GPS can also provide precise location data that allows scientists to see exactly where an earthquake began. As technology progresses, this could lead to a future where we can use GPS to predict earthquakes, BBC reports.
Search and rescue teams also leverage GPS. They are able to create maps for rescue, aid operations, and assess damage in the aftermath of a disaster.
GPS for COVID-19 Tracing
According to researchers in a report published by the Transactions of the Indian National Academy of Engineering, with a virus as contagious and deadly as COVID-19, “proper quarantining and monitoring of the already infected patients are very essential.”
The authors go on to highlight how GPS plays a crucial role in track-and-trace programs that help maintain social distancing measures for COVID-19 patients who are traveling via ambulance. Local traffic police use GPS to monitor the time in which ambulances carrying sick patients arrive at a hospital or transfer site. In doing so, they are able to clear the scene ahead of time, cutting back on potential exposure to people that may have otherwise been exposed at the scene.
Alongside social distancing, contact tracing is one of the few proven tactics for containing the coronavirus. Thanks to smartphones, technological solutions like the Covid Alert NY app have risen to the challenge, according to CNBC. While this particular app uses Bluetooth technology to detect whether users have come within six feet of another user who tested positive for the virus, the same idea can easily be executed using GPS-enabled smartphones or other devices.

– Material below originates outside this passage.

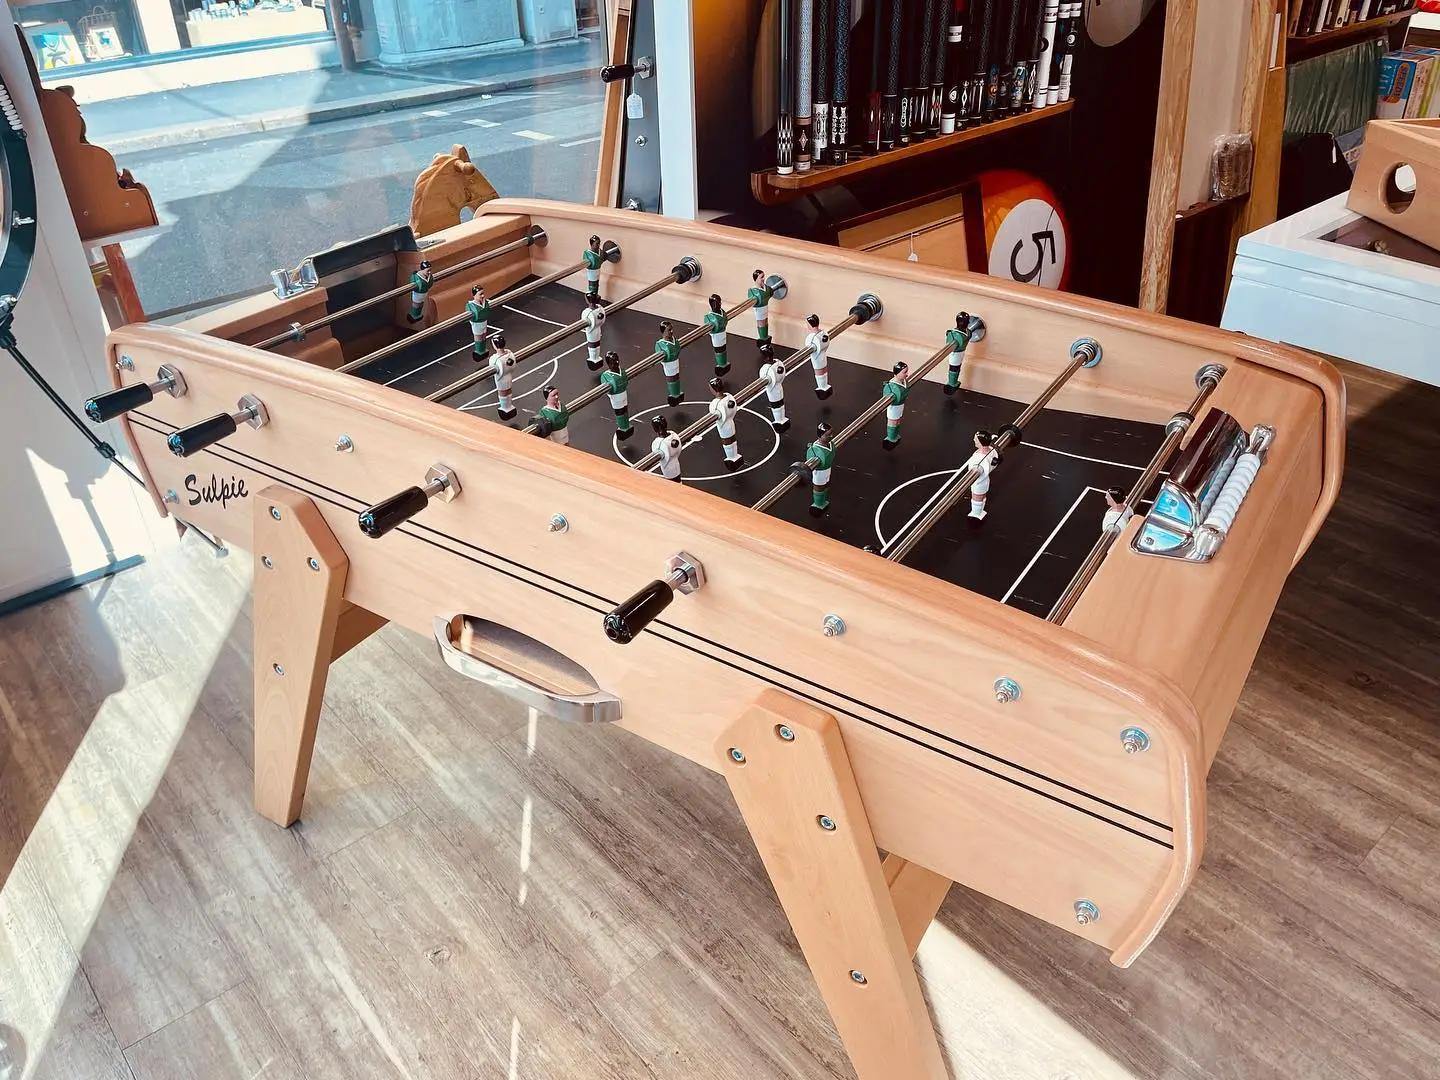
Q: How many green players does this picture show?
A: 11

The possible uses for GPS in improving and monitoring public safety, as well as responding to emergencies and assessing damage, are endless. This highly accurate and accessible satellite system makes it possible for anyone to leverage location data, improving both public safety and quality of life. Paired with smart IoT devices and complementary technologies, GPS is part of an interconnected web of security technologies that make our world a safer place.